Natural law proponents and theorists believe propose and suppose that for it to be
fully valid some of the elements it has satisfied are inclusive of the most important
one being morality and the law is in whatever way when it is being promulgated
should morally conform with the standards of the communities. Traditional African
jurisprudence took note of that and duly took note of that because laws in this school
of thought were proposed and enacted to essentially promote moral welfare of the
communities.
Question 03
Legal positivism is a what I would like to refer to as the practical oriented and
observation-oriented school of law. It’s a school of thought that is more interested
with knowing how certain things came to being and how others came to happen
more especially in the legal field.
It rejects the idea proposed by the naturalists that natural law is metaphysical, and
thus legal positivists regard it as a mere thought and a speculation nothing else. In
positive law there are certain aspects that the positive law is concerned with, things
that can be positively and directly observed instead of making assumptions that
there are rules that allegedly exist and how they came about is unknown. The main
concern in here is reality and not assumptions, facts are the aspects to be dealt with
in legal positivism.
Legal positivism is built on three main ideas first being that values should not be
confused with law or fused with, therefore there should be a difference and a
complete separation between the two aspects, this goes against what natural law
presupposes one may observe. Legal positivism asserts that the law is not based on
never changing set of rules and therefore judges should upon deciding cases and
delivering judgements take consideration of the facts arising instead of the moral
issues involved. They further intimate that there is difference in meaning on rights
and duties in law and morality.
If positive law assigns a meaning to a term therefore the only meaning the term
should bear is the one assigned to it by the legal positivists. An example of the
differences the positivists put out to the world, can be seen from the grounds
different, being that one may be confronted with the morality of respect, failure to do
so may get one punished, it can be observed from the family values that a child
should respect their parents failure to do leads to punishment which may even go as
far as corporal one, while on the one hand may be confronted with the obligation to
follow the rules and the laws of their country and failure to do so may lead to there
being criminal charges laid against such a person or better yet, there may be
sanctions to be imposed against him. The difference can be drawn between the
moral duty to respect and the legal duty placed on a person to conduct themselves in
a certain manner prescribed by the law.
The second idea is concerned with social agreement which presupposes contrary to
what natural law asserts, is man-made. Positive law results from agreements made
between people in the society based on the agreement of what they refer to as right
and just for their society. Social control here takes center stage.

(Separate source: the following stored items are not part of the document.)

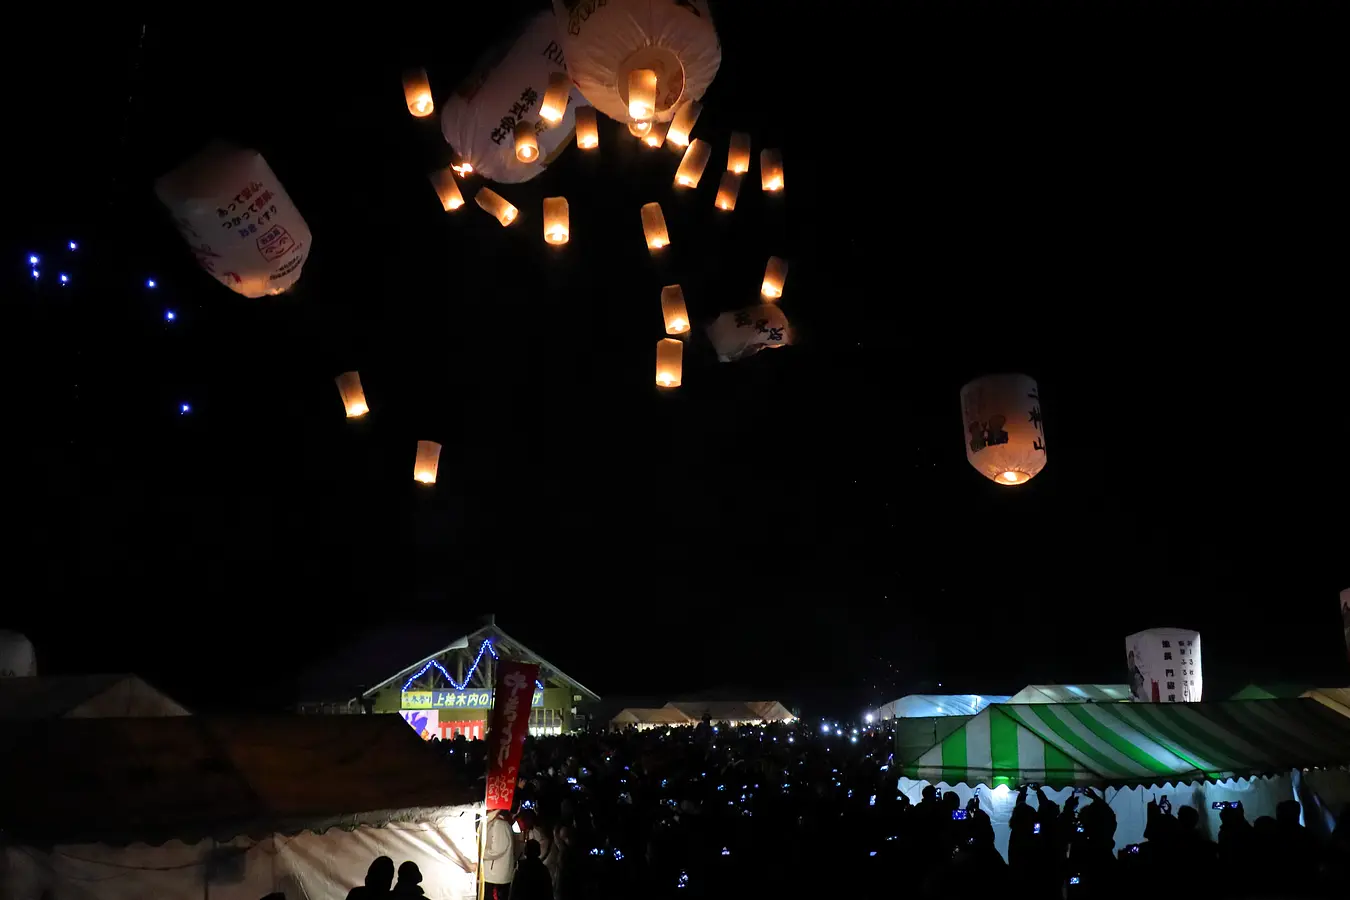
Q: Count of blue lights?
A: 7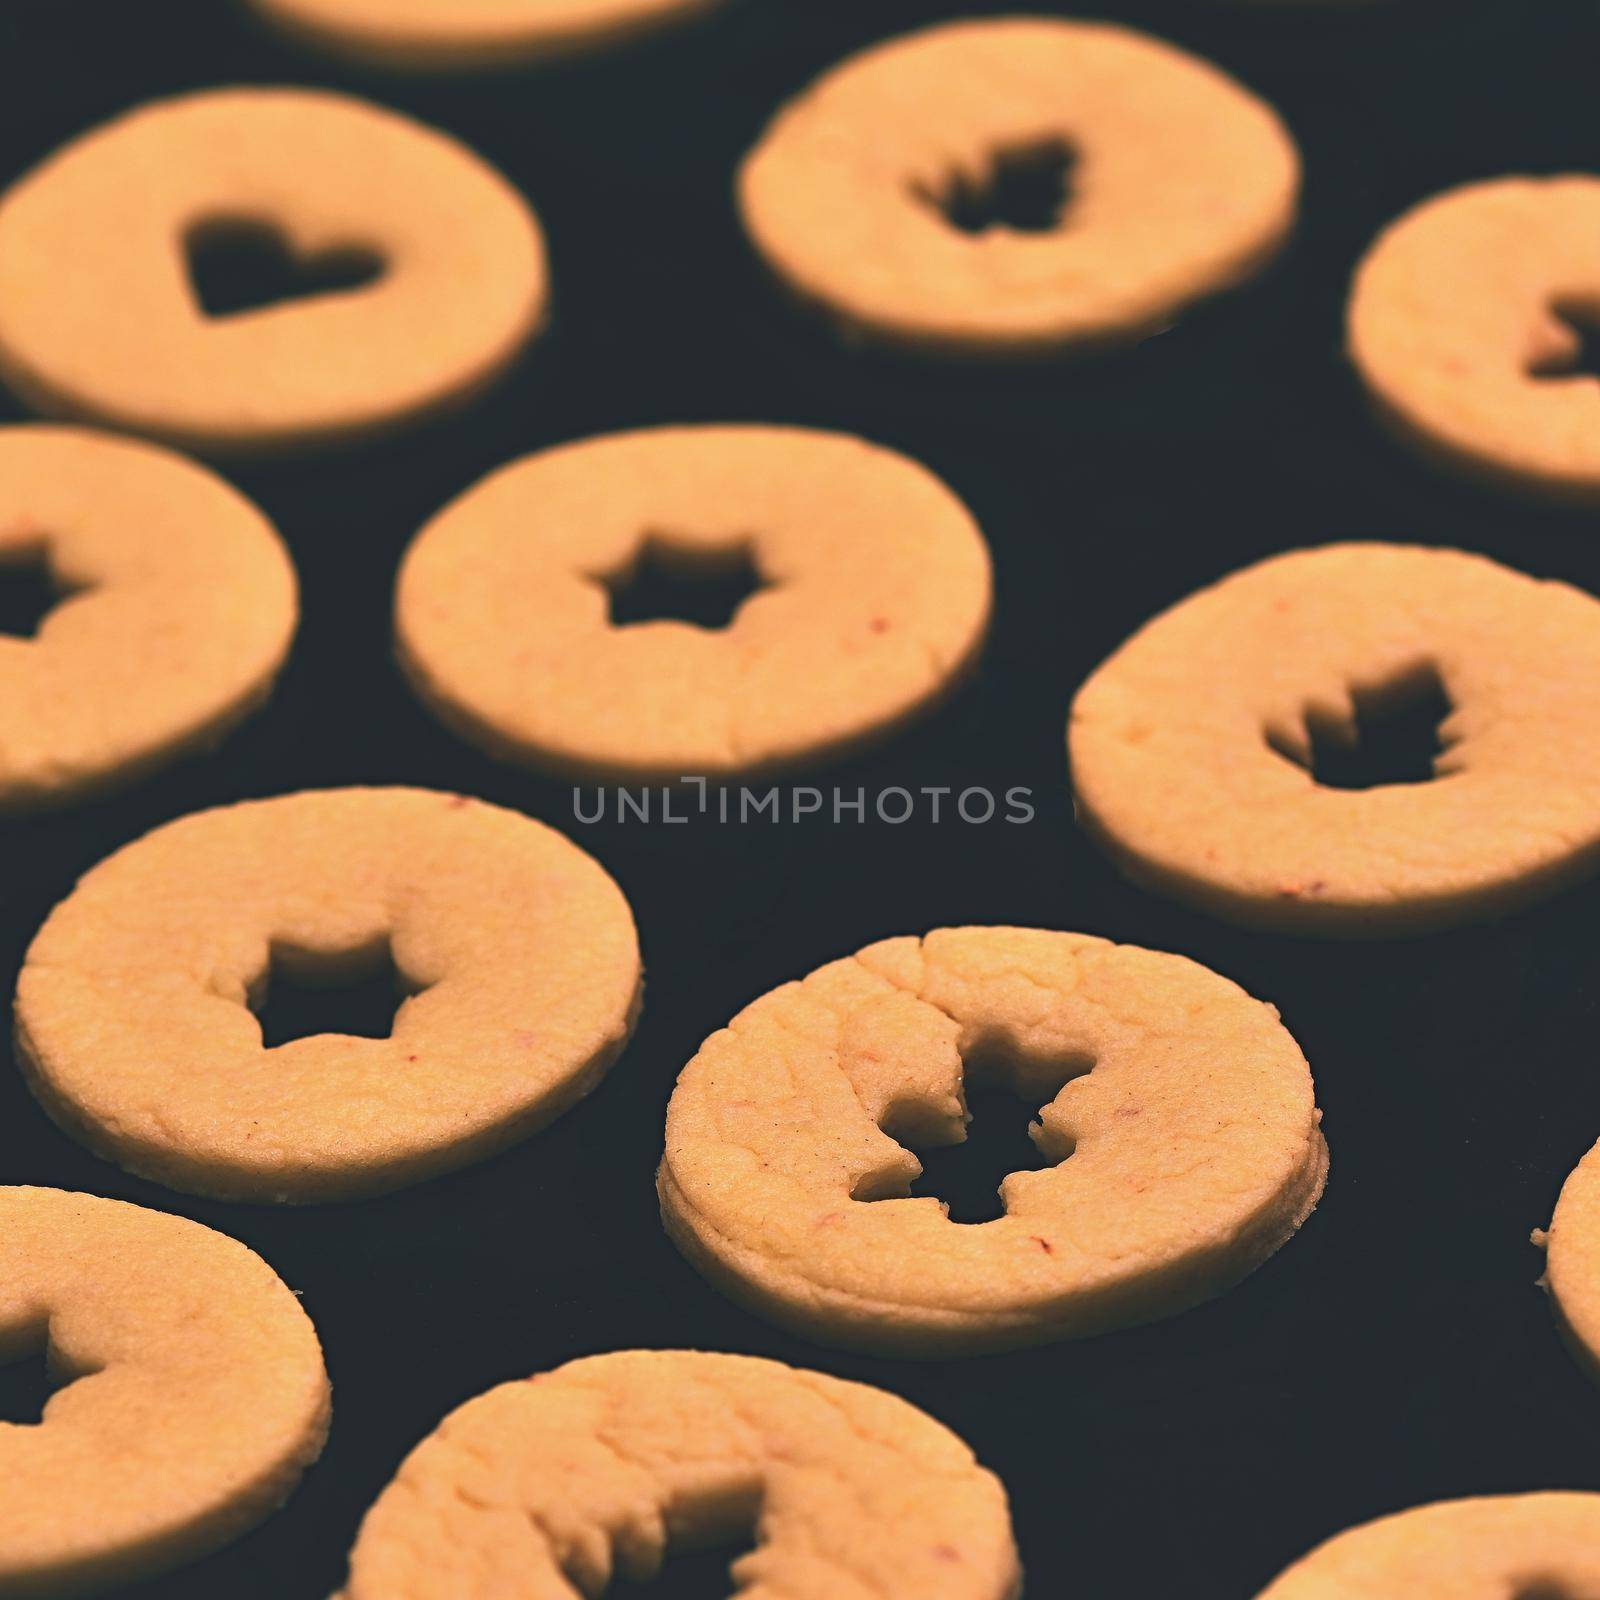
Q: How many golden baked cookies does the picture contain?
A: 13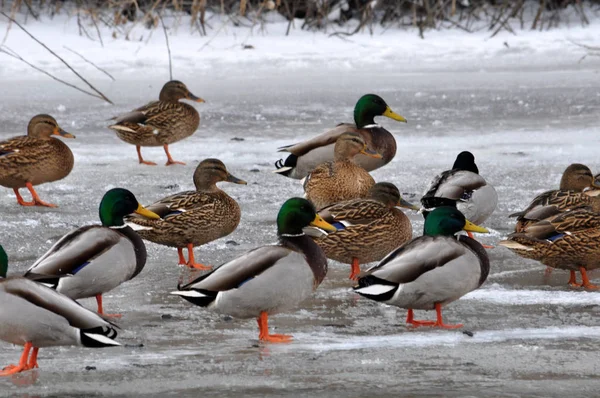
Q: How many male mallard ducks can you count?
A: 6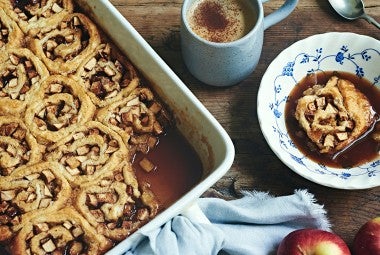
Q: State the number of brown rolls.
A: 13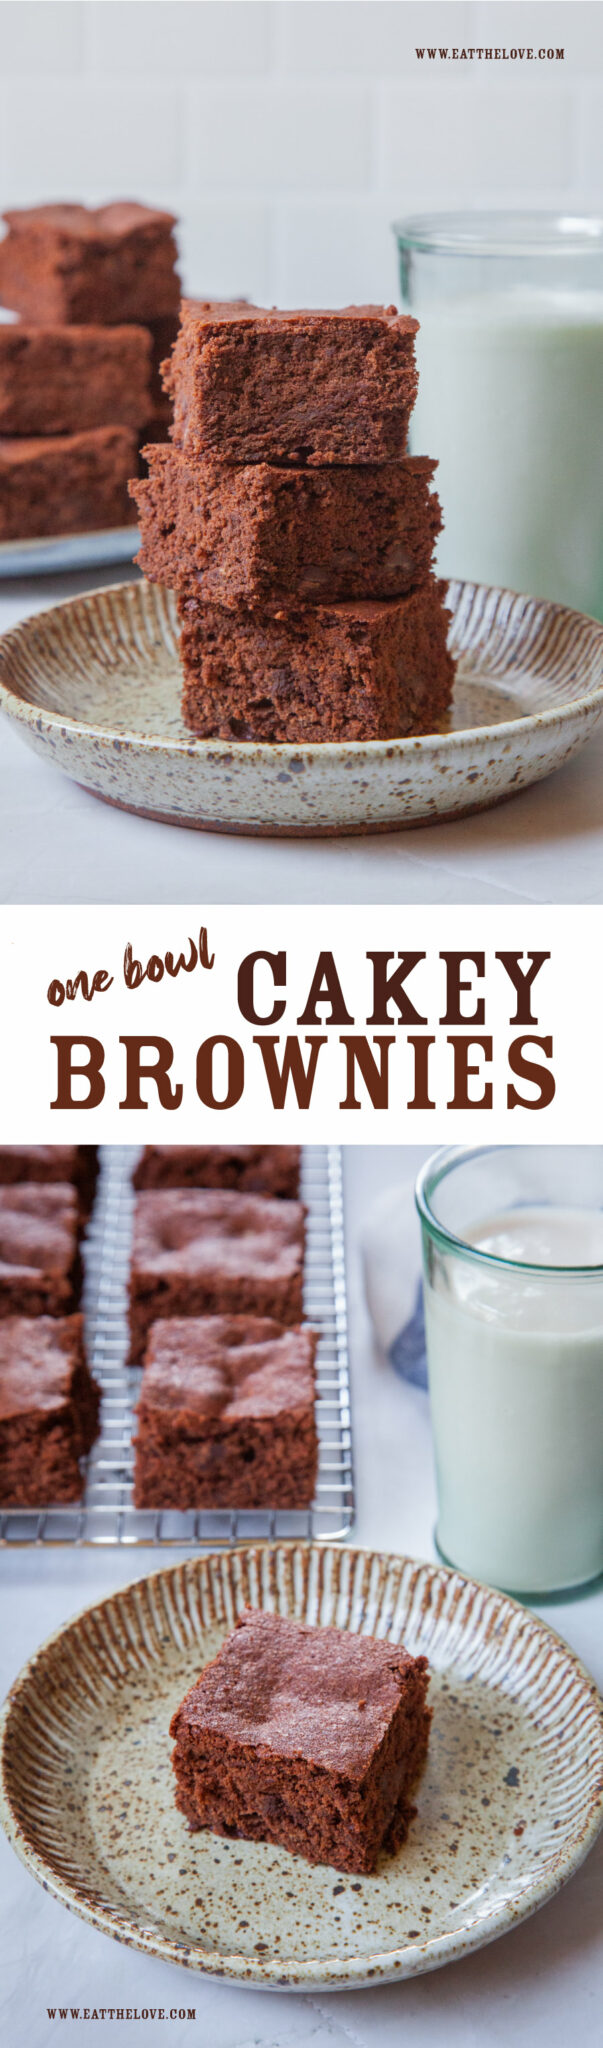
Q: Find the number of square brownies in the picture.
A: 13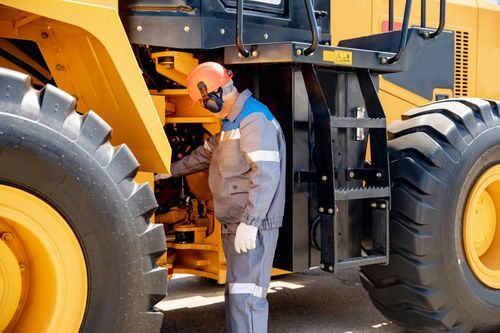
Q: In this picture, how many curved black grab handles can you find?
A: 4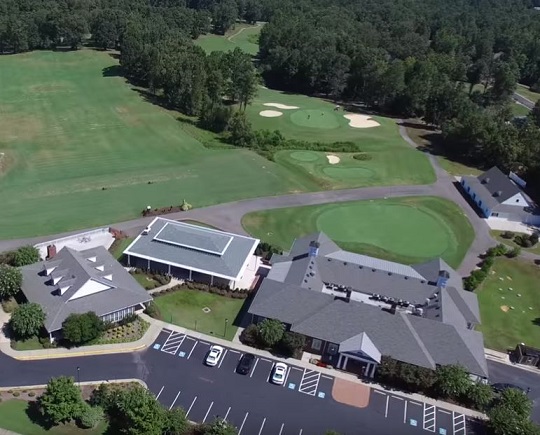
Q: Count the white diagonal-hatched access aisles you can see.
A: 4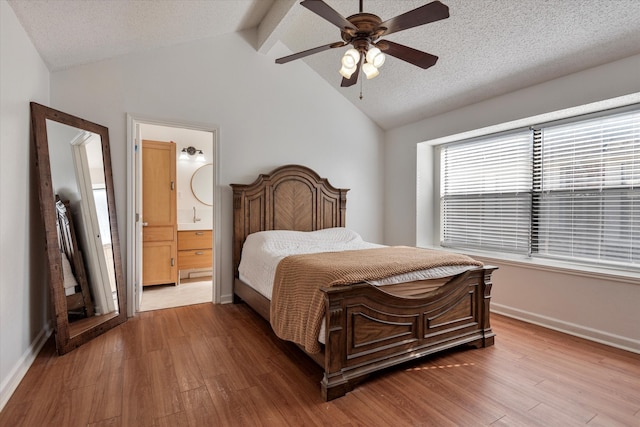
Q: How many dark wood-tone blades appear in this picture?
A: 5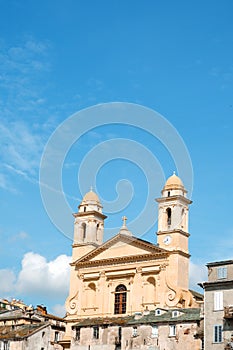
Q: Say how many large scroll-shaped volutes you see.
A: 2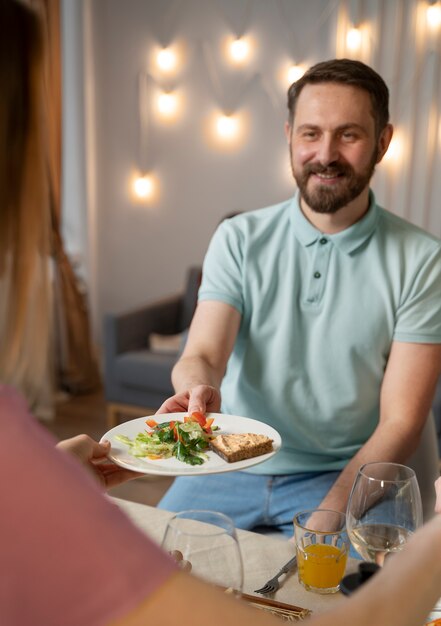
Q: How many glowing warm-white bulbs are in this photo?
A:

Legal positivism and its law is open to critics by others because it is not made
supreme like natural law is done, this law can be wrong and be corrected by the
society.
The last idea presupposes that legal positivism is commanding in nature, this is
referred to as the command theory which is based on the command-obey system
between the sovereign and the minority. Positivist in here disagree indirectly as it
stae sthat it does not only impose the law on people it also gives them an opportunity
and the voice and power to alter and or change it.